Problem requirements: Your output must consist of the records printed verbatim, with the pictures excluded.

[Stored data entries]
◆ ◆ ◆
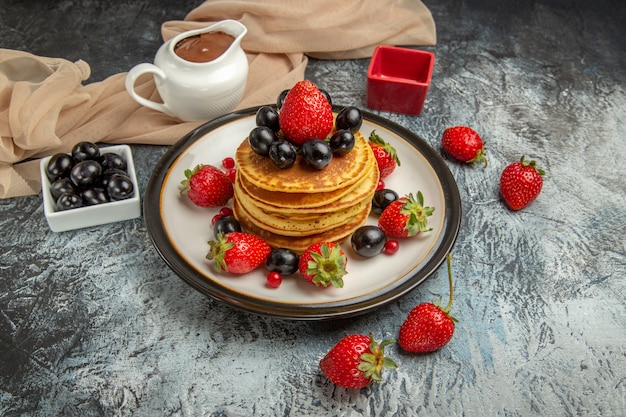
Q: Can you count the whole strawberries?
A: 10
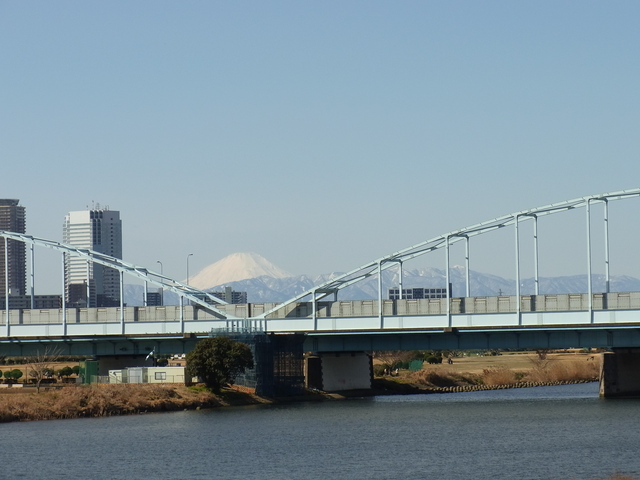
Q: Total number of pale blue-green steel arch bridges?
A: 1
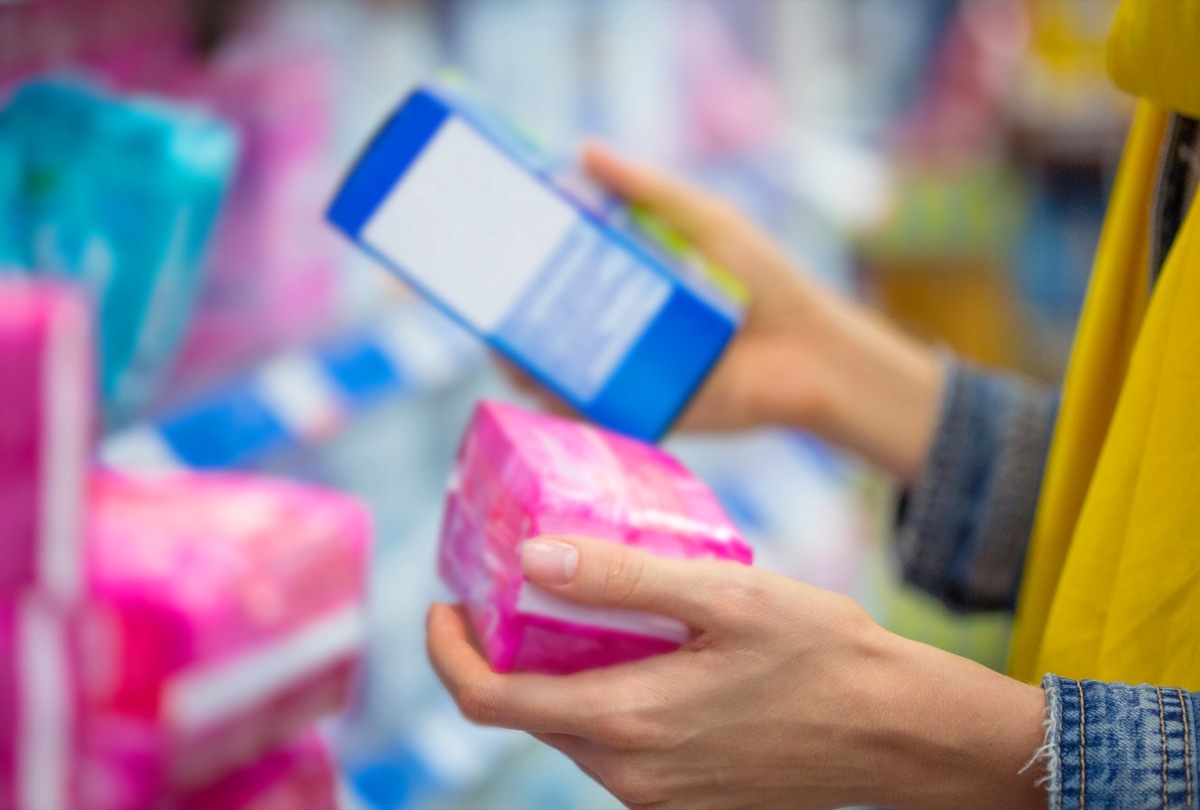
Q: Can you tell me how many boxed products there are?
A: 1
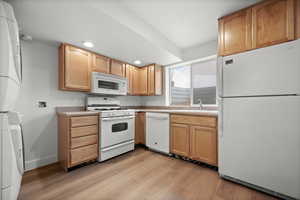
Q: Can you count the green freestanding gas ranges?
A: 0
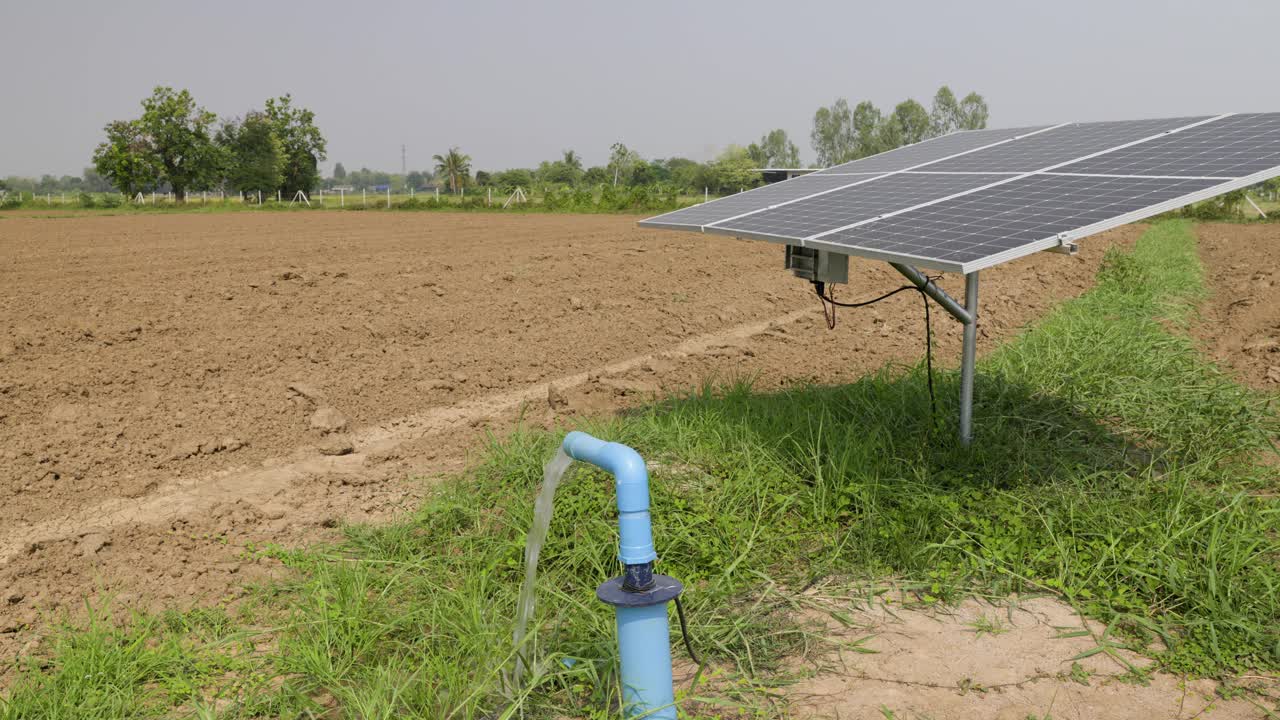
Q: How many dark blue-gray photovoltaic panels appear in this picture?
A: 6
◆ ◆ ◆
Solution to the problem:
Q: Can you count the whole strawberries?
A: 10
Q: Total number of pale blue-green steel arch bridges?
A: 1
Q: Can you tell me how many boxed products there are?
A: 1
Q: Can you count the green freestanding gas ranges?
A: 0
Q: How many dark blue-gray photovoltaic panels appear in this picture?
A: 6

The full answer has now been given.